San Francisco, California – As I'm writing an article sitting at the bar at Q Bar, a gay Castro, the waiter comes over and asks me what I'm drinking. "There is a person who wants to buy you a drink", with the specific bored of this scene who has already seen a thousand times. I refuse politely, I say that my beer is more than enough, and I wave my hand to thank. The bearded man in his sixties end of the bar, however, stares at me and not give in. "From that beer," he says to the bartender with a grimace and a dramatic gesture of the hand. "And you do not be a sissy," he adds with a look as a sailor in the storm, turning to me. I just have to take my Lagunitas and thank raising his glass and nodding his head, before continuing to write my article. Around me there are no women, and after a quick glance at the counter and the tables in the bar I have the certainty of being the only heterosexual present in this dark room and noisy. Well, basically I expected, but I had never been alone in a gay bar.

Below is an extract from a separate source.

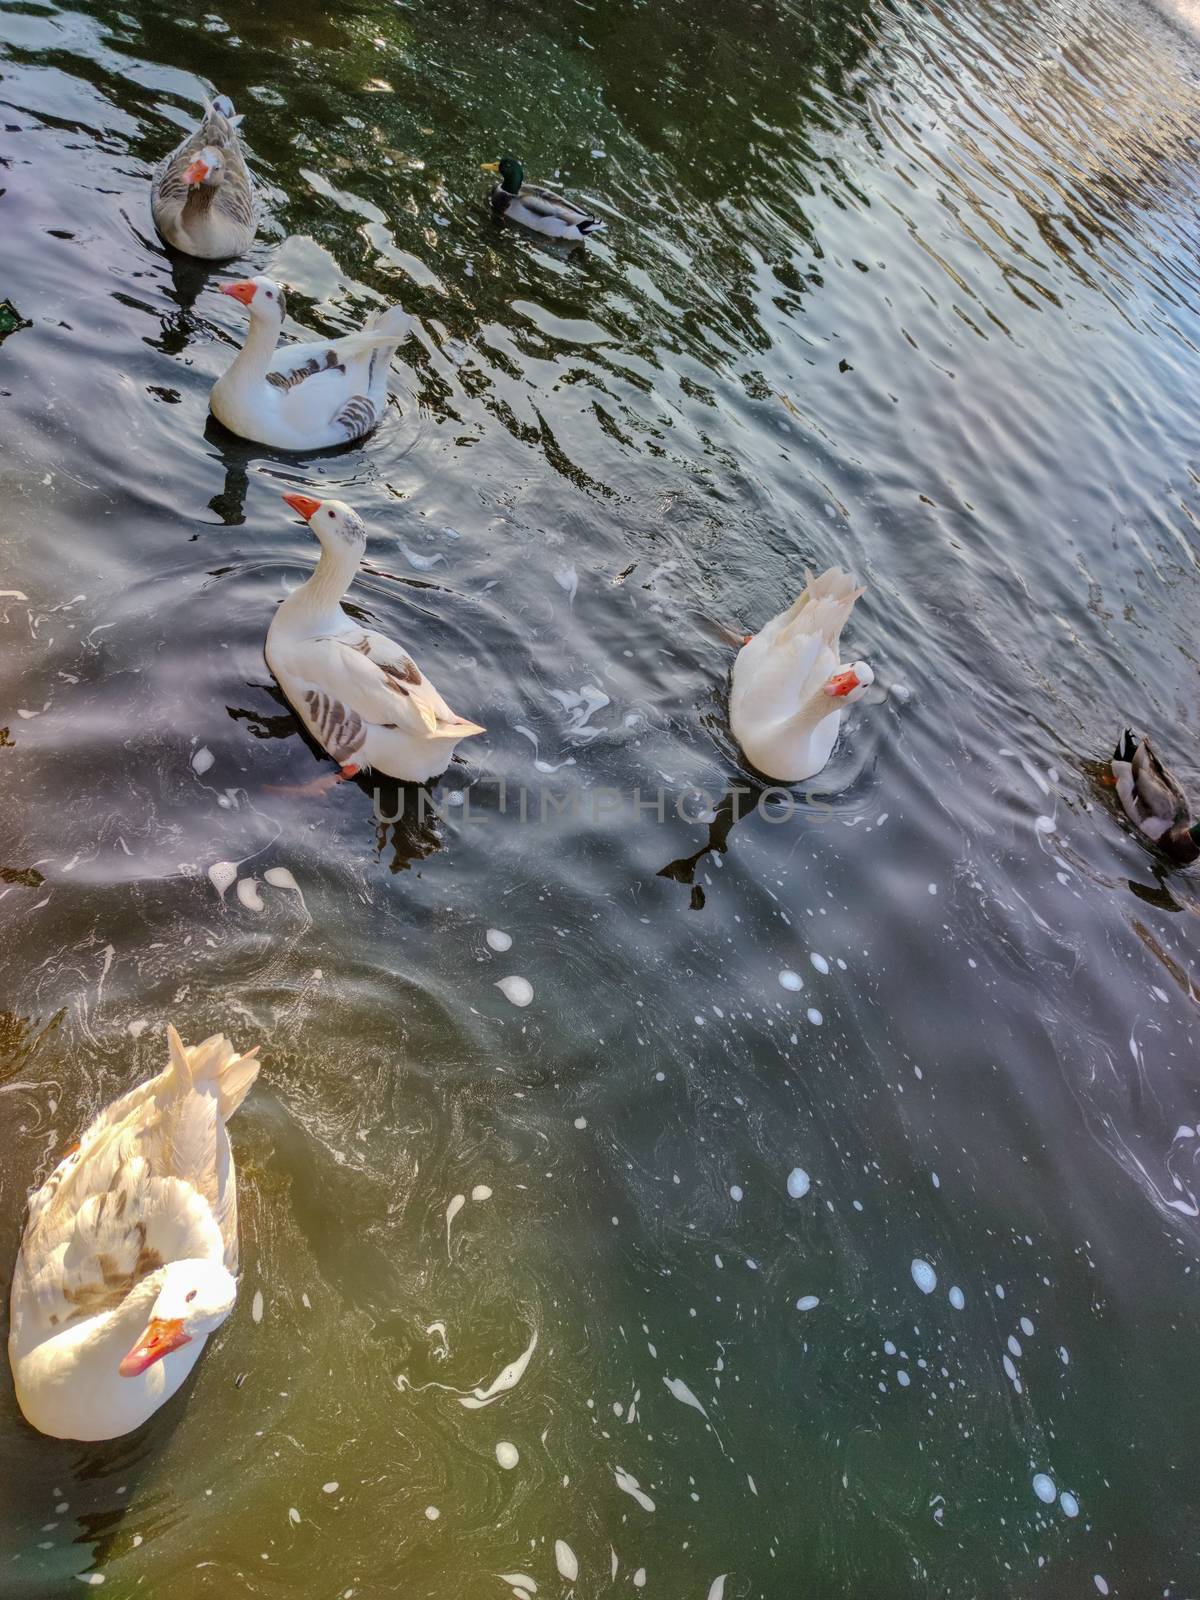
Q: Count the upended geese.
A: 0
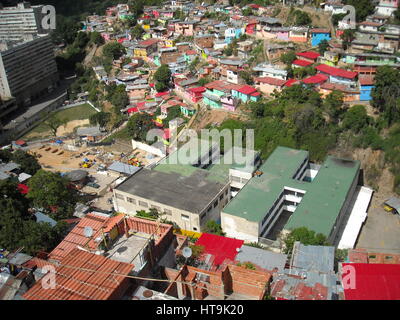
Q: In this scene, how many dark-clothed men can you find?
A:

"You've already done coming out? 'She asks, suddenly my neighbor, a man with a strong Midwestern accent. He wears overalls, a pair of mirrored sunglasses and a beret on his head has. "I'm straight," I replied, laughing. "So not yet," he adds. He laughs and continues to stare at me. "At 22 you still have plenty of time to do it," he insists giving me a look languid and leaning a hand on his back. "I have 30", I reply by telling my project. "You picked a good place to come then," he says. "This is a blue-collar bar, a bar for the working class." The man sitting next to me is the commander Benfield, a veteran of the war in Lebanon, the owner of a construction company and a resident for 27 years in Castro, the gay district of San Francisco. It is also the commander of the American Legion town, the Association of American Veterans, and his is the only LGBT group throughout the organization. "It's called the Alexander Hamilton Post 448," he says with pride.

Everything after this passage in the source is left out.